So many low-income families are being exposed to dangerous levels of lead paint at Section 8 affordable housing that federal prosecutors in New York City have launched an investigation into private landlords who refuse to clean up their apartment units, Univision 41 Investiga has discovered.
People who get government help under the federal Section 8 program generally have two options. One is to move into government-owned buildings, commonly known as projects. The other is to get a voucher to rent from a private landlord -- who in turn receives a government subsidy.
This federal probe is looking into those kinds of private landlords. In order to receive these steady government rent checks, landlords must assert that their apartments are free of lead, a toxic chemical that can severely impair childhood brain development.
But there’s evidence that a number of these landlords in New York City are lying about the conditions at their apartments -- and children are getting sick.
"When it's done right, checking for lead is more thorough at public owned housing than private owned Section 8 homes," said Jonathan W. Wilson, who previously helped evaluate the federal government's largest and most comprehensive study of lead hazard control in housing ever undertaken in the United States. He is now deputy director of the National Center for Healthy Housing.
Shoddy inspections at privately-owned Section 8 apartments "happens more often than we'd like to think," Wilson said.
In an official communique dated July 1, 2019, the U.S. Attorney’s Office for the Southern District of New York alerted the city that it had started to investigate. The civil investigative demand called for the city government hand over voluminous records relating to landlords, their properties, and medical records of children whose children tested with too much lead in their blood.
The city’s Department of Health and Mental Hygiene refused to turn over medical records without a court order. On July 22, U.S. District Judge J. Paul Oetken ordered the city to comply with the demand.

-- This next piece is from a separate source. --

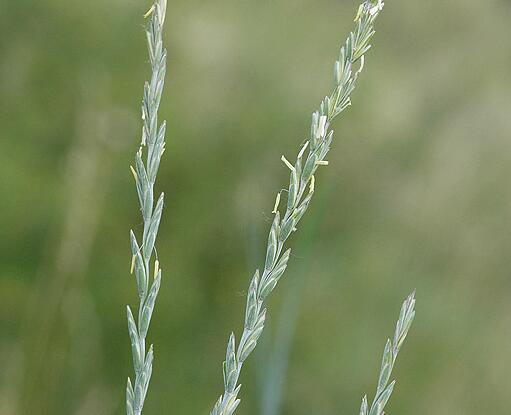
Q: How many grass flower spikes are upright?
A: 3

This week, city officials confirmed that they had turned over information to assist with the federal probe. Kathryn Garcia, the municipal sanitation commissioner who also oversees the city’s effort to eliminate public exposure to lead, sat down with Univision 41 Investiga for an interview on Monday.
"We certainly provide information to the Southern District should they request it, and we have. But we are not in the middle of their investigation," Garcia said.

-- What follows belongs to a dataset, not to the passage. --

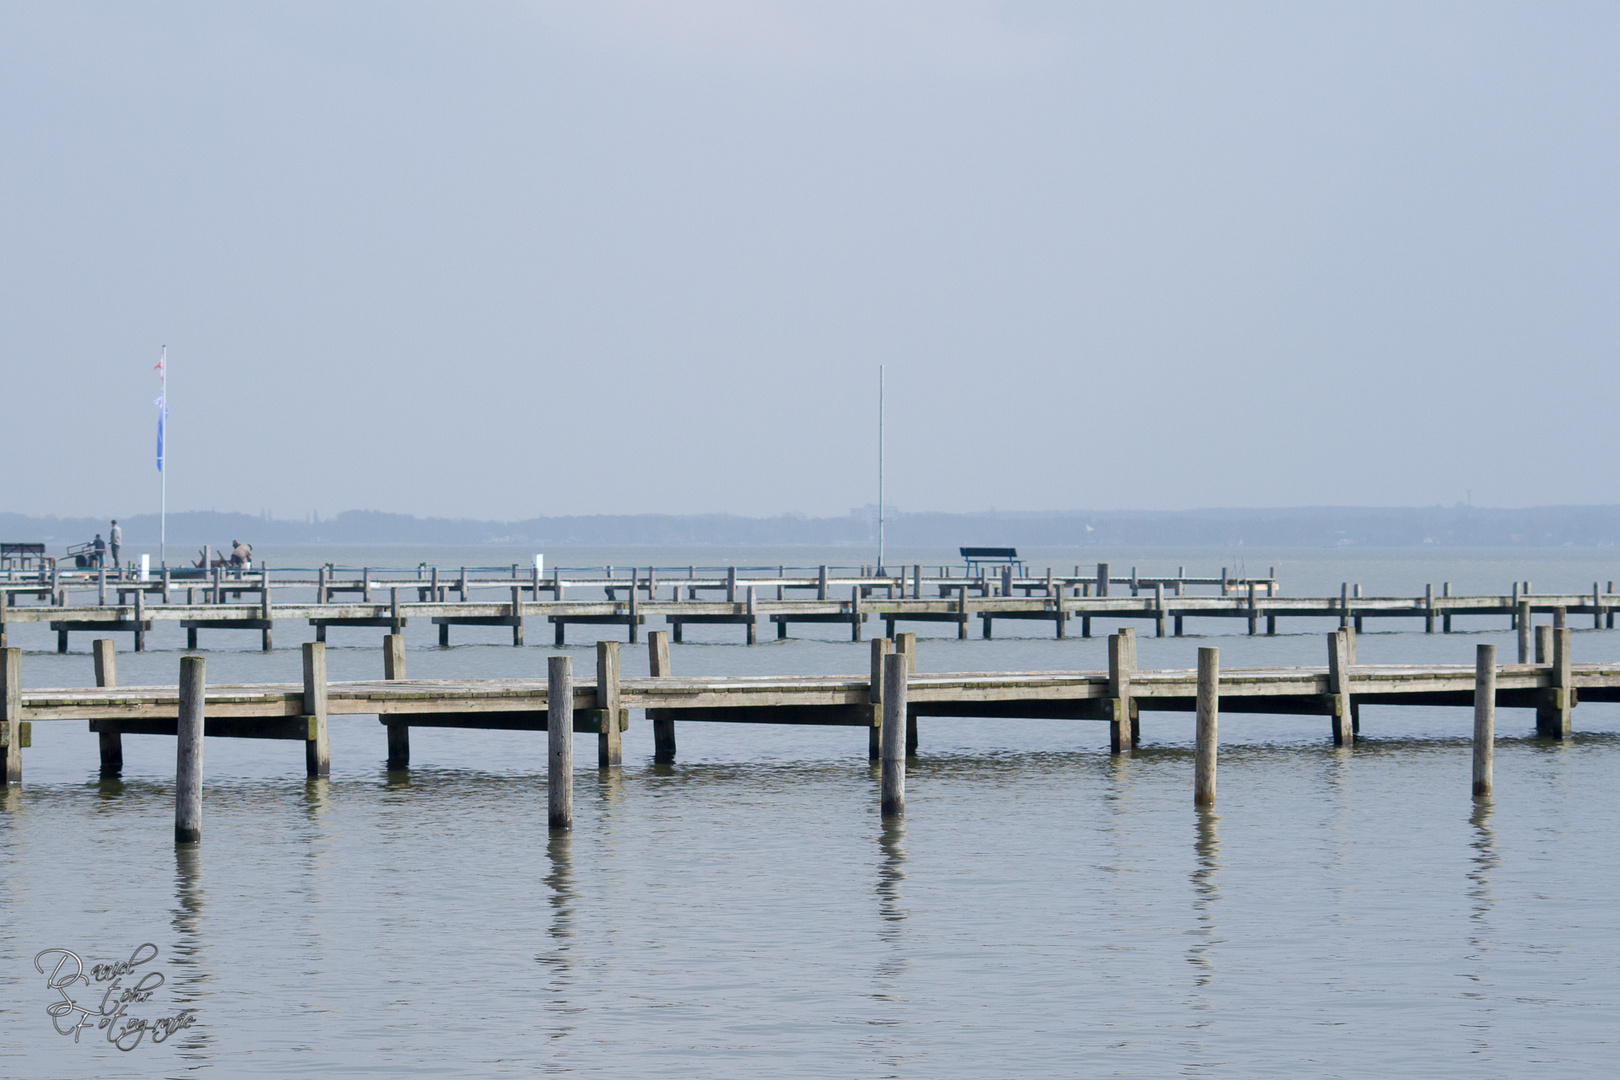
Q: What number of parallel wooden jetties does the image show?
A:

The U.S. Attorney's Office for the Southern District of New York declined to acknowledge the investigation or provide comment for this story.
Univision 41 Investiga came across the documents while reviewing federal court records earlier this month.

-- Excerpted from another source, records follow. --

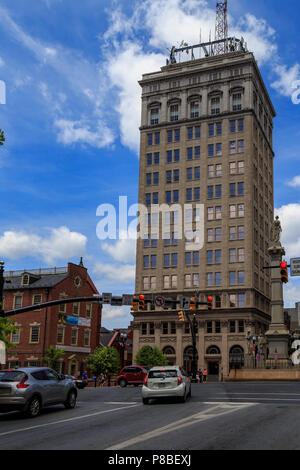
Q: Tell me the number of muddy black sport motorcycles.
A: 0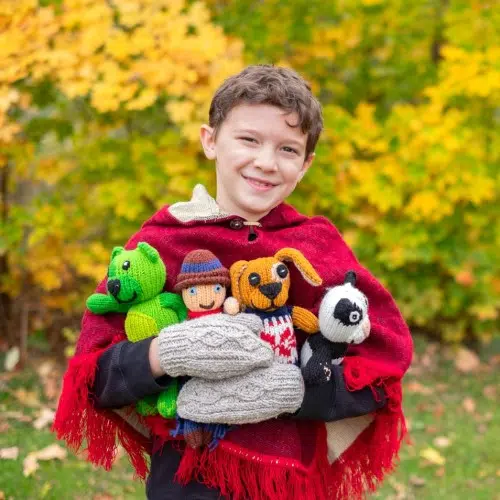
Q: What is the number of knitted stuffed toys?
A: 4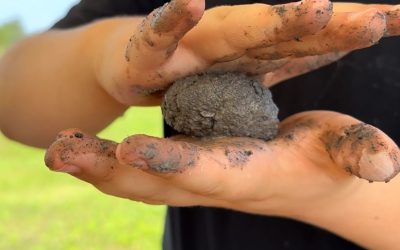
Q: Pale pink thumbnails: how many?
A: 1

A similar discovery by journalists in 2016 revealed that federal prosecutors in Manhattan were investigating the city’s public housing authority, NYCHA, for hiding extensive problems from inspectors and lying about lead paint conditions. That previous investigation resulted in a federal lawsuit against the city that forced NYCHA to spend billions in repairs -- and installed a federal monitor to oversee the improvements.
But housing experts tell Univision 41 Investiga that this sweeping federal inquiry could involve many more families exposed to alarming levels of this toxic chemical than those in NYCHA buildings. And it’s all a matter of timing.
Consider the history of lead paint. Although several European countries banned the use of lead paint as early as 1909, manufacturers in the United States continued to make it decades later. The use of lead paint here declined in the 1950s and was outlawed in New York City in 1960. That means homes constructed before and shortly after World War Two -- which make up a significant portion of the privately-owned Section 8 apartments -- likely used lead paint. By comparison, the largest NYCHA buildings were built between 1945 and 1965, so a sizable number were constructed when lead paint was being avoided.
Wanda Collado rents from a private landlord who takes part in the Section 8 program. She lives with her two daughters, two sons, and her Dominican mother at an apartment that, for a time, had peeling paint on several window and door frames. When she started to grow worried that her baby boy would crawl across the floor and stick paint shards into his mouth, she called the city’s helpline at 311. An inspector stopped by and discovered that six different spots tested positive for lead-based paint hazards, according to 2017 city records reviewed by Univision 41 Investiga.
Collado claims that her landlord initially resisted paying for the repairs, then refused to pay for her family to stay at a hotel while the repairs were made.
“It didn’t make sense. If we stayed here, me and the kids would have been exposed to lead,” she said.
Collado sought help from a community organization, the Northern Manhattan Improvement Corp., whose lawyers pressured the landlord to pay for it all.
The landlord, Leon Lovinger, declined to comment. But he did make his lawyer, Massimo D’Angelo, available for an on-camera interview. D’Angelo claimed the landlord willingly made all the necessary repairs, but more importantly, didn’t know there was lead in the apartment.
However, New York City’s housing code states that “it shall be presumed that paint… is lead-based paint” at apartment buildings built before 1960. Yet D’Angelo contests that, saying that the title of the law, “violation in a dwelling unit upon turnover,” means that a landlord only has that responsibility when the city already issues a violation.
Matthew Chachere, a housing attorney who helped write that law in 2004, said that’s nonsense.
“That’s not at all what it means,” Chachere said.
Univision 41 Investiga is attempting to identify the landlords and properties under investigation. We have filed an official records request with the city of New York seeking documents that detail which landlords and which properties have exposed their tenants to lead.